WHAT IS EXPECTED: Within the listing below, filter for "appear" and copy every matching line.

AVAILABLE DATA:
########
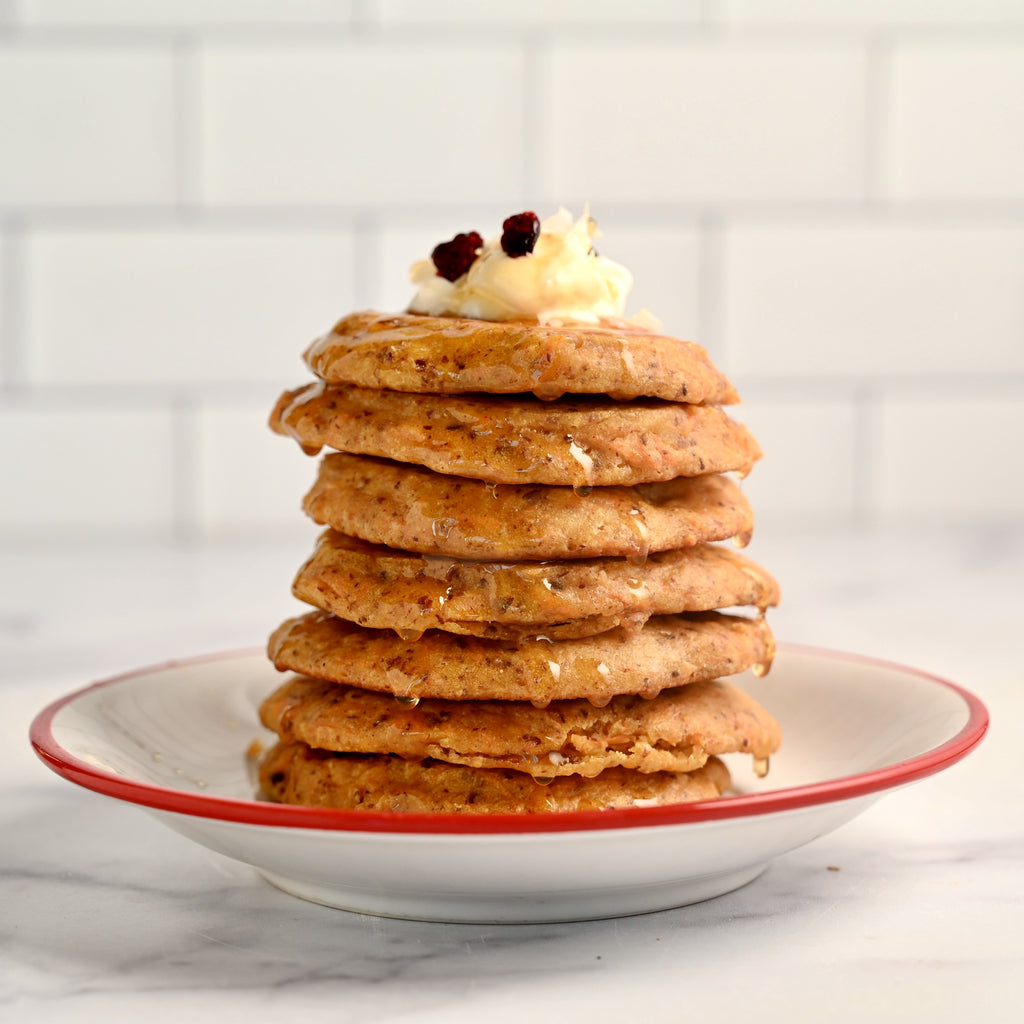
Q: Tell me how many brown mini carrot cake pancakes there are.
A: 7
########
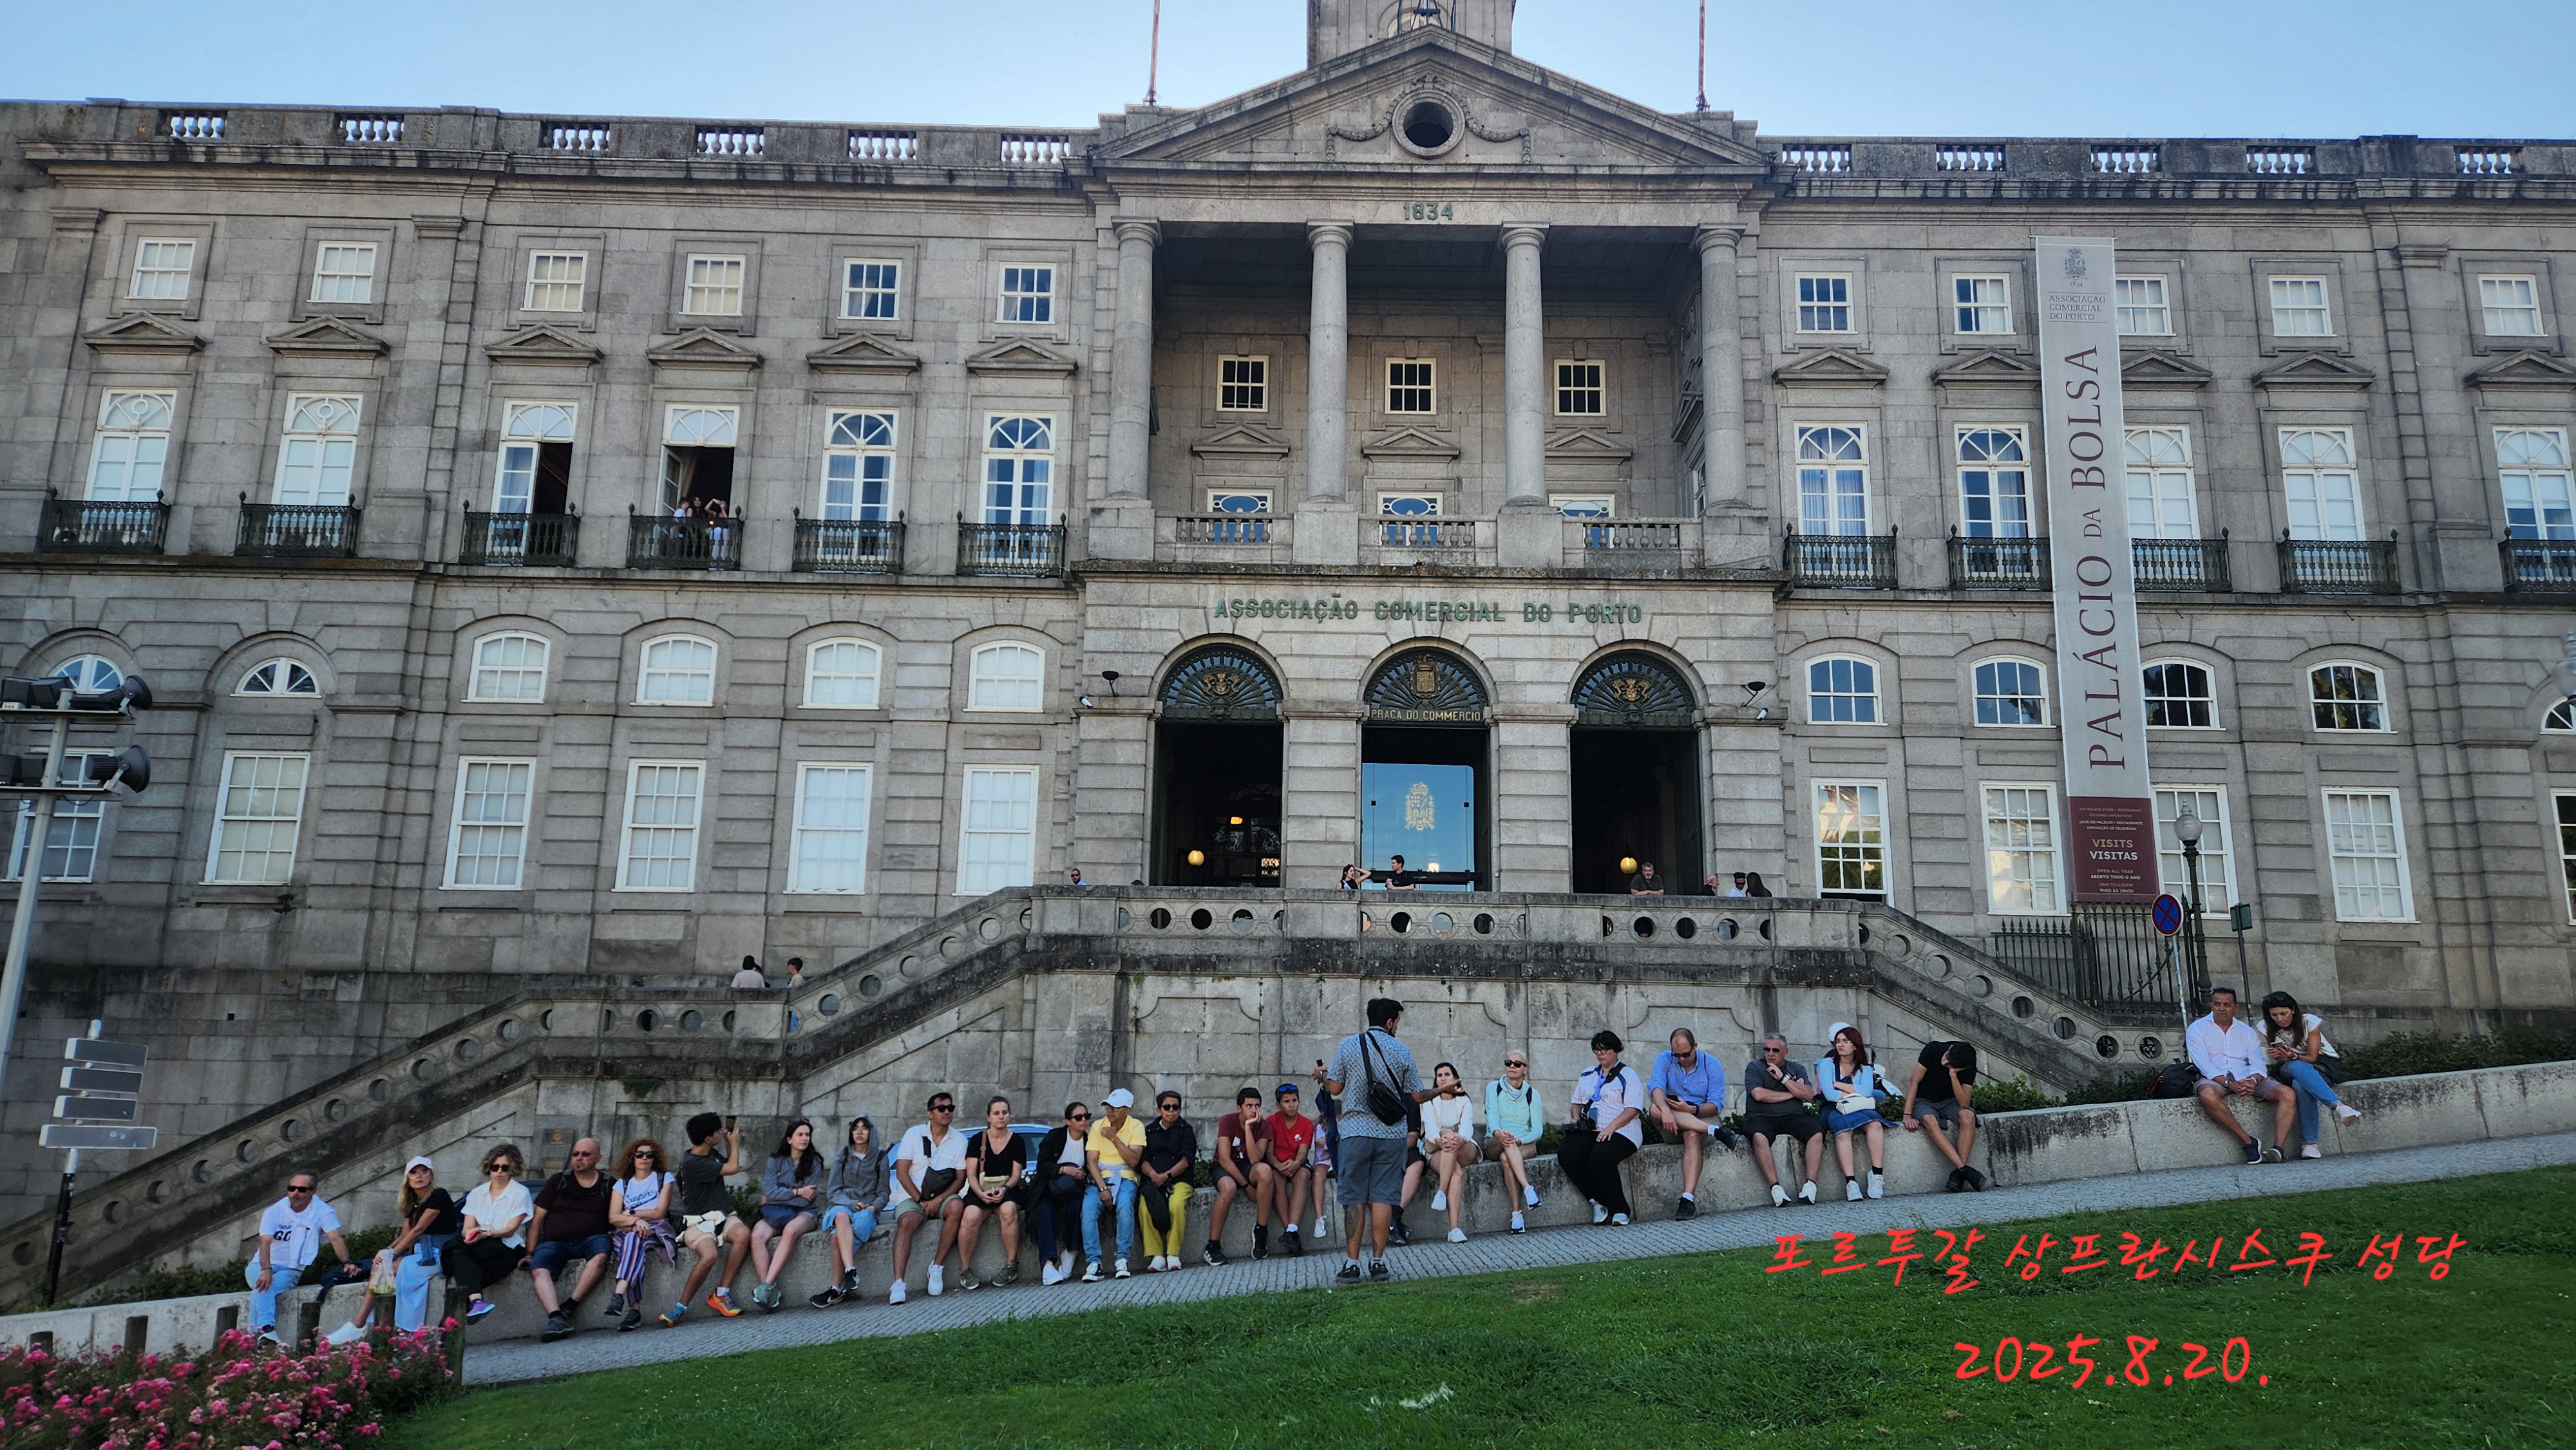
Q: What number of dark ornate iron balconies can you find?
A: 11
########
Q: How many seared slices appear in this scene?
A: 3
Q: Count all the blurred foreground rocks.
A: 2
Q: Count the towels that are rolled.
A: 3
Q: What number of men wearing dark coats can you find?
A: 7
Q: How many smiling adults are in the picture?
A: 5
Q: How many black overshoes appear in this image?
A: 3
########
WRITTEN RESPONSE:
Q: How many seared slices appear in this scene?
Q: How many black overshoes appear in this image?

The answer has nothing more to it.